Осень – самое непостижимое время в Москве. Было что-то истинное в том, что когда-то новый год начинался с сентября. Природа исподволь увядала и умирала, но в этой смерти было сладострастие, ибо все готовилось через эту мнимую погибель в снежной зиме обрести новую жизнь. Осень дарила надежды, которым дано будет сбыться весной; осень обольщала, осень обещала. Осенью завязывались романы. Но осень 2007 года, возможно, превзошла в этих своих качествах все прочие осени, которые видала на своем веку матушка-столица. Это был год, когда тема одноклассников серьезно потеснила интерес людей к политике и показала ее ничтожность перед простыми человеческими страстями.

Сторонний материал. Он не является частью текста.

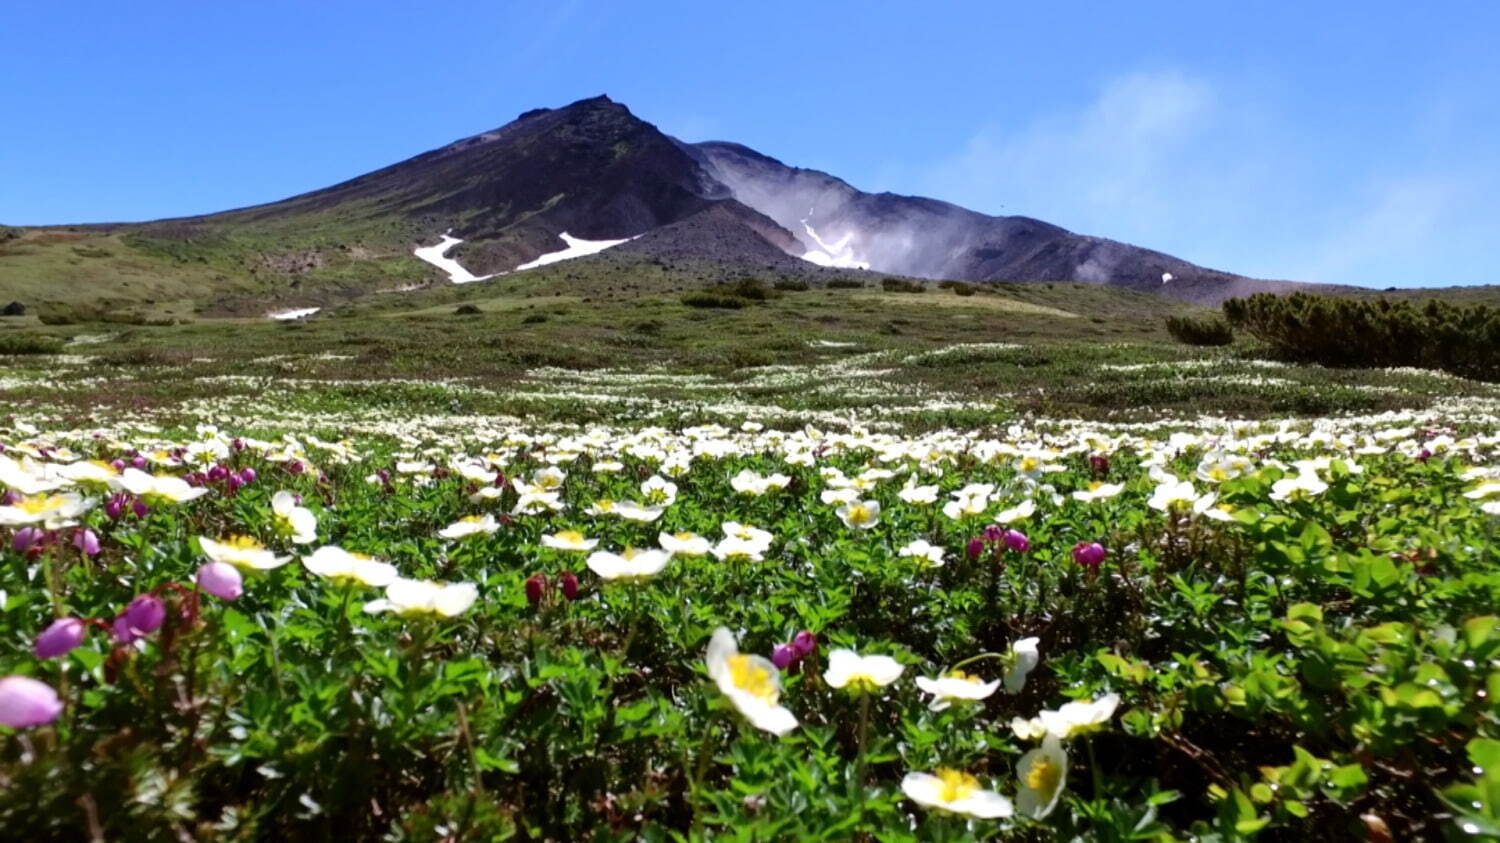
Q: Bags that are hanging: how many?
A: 0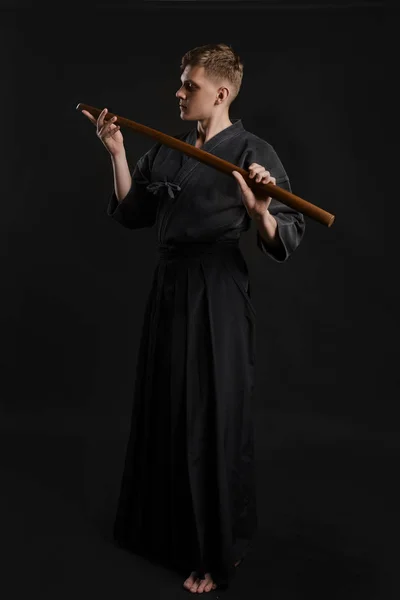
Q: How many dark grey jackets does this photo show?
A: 1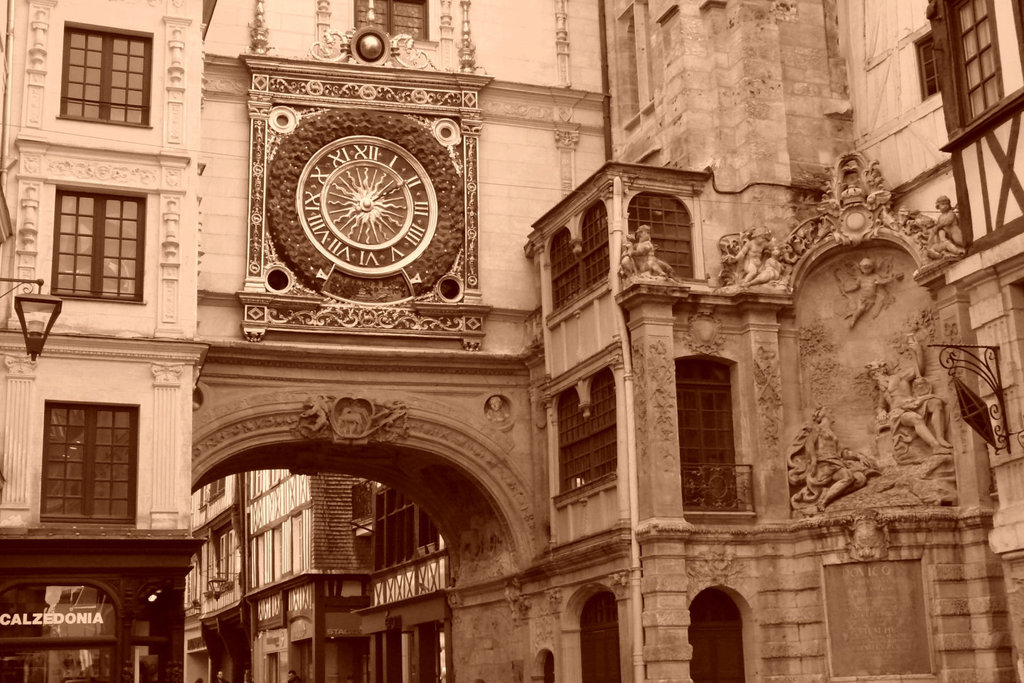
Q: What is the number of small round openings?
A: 4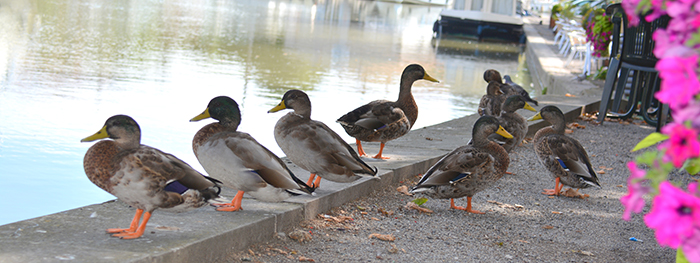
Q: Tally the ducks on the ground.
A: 3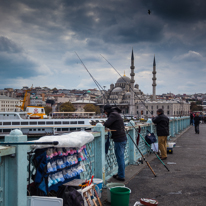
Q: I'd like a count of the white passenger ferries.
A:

Той осенью сверстников словно бросило друг другу в объятия, и многие уже не захотели их размыкать. Девять миллионов человек, не останавливаясь в жизненной гонке, предались вдруг романтическим воспоминаниям, и образы, рождаемые ностальгией, стали казаться им намного полновесней, человечней и добрей тех химер, среди которых протекала их жизнь последние шестнадцать лет. (Впрочем, у каждого количество этих лет было свое.) Люди вдруг признались себе и другим, что идеалы их преданы ими самими, что дни их проходят зря и тоскливо, что ночи их пусты и сухи, что бессмысленность особенно ощутима лихорадочной, темной осенью, и нечем латать пустоту, потому что материал, который предназначался на заплатки, негоден и расползается в пальцах, а пальцы хотят ласкать и ладони жаждут наслаждаться осязанием нежного прочного шелка. Предчувствие разлук витало в воздухе, смешиваясь с выхлопными газами взятых в кредит автомобилей, ароматом круглосуточного кофе, сладковатым запахом вошедшего в моду рома. По выходным в кафе и ресторанах шумно сидели пьяные одноклассники. Они упорно искали свое прошлое, вглядываясь в черты сидящих напротив, и, видимо, смутно понимали, что прошлого больше не будет, что точка невозврата пройдена, и они, обреченные идти теперь только вперед, в неизвестность, прощались с ним, как умели, и все же в укромных уголках своих душ таили надежды. Но настоящее показывало им тщетность этих надежд, и они снова пили, не желая смиряться с неприятными открытиями, и в самый последний момент, когда мир начинал кружиться каруселью размытых влажных цветных пятен, хоть на мгновения, но находили то, что искали. Казалось, что эта огромная сила, вырабатываемая миллионами душ, мощнее любой политической партии, что она способна остановить время, забрать из минувшего только хорошее, перетащить его в современность, и, казалось, это хорошее, что бродило в них, способно разом свершить то, что не давалось политикам последние подлые годы, если, конечно, политики и впрямь хотели чего-то подобного.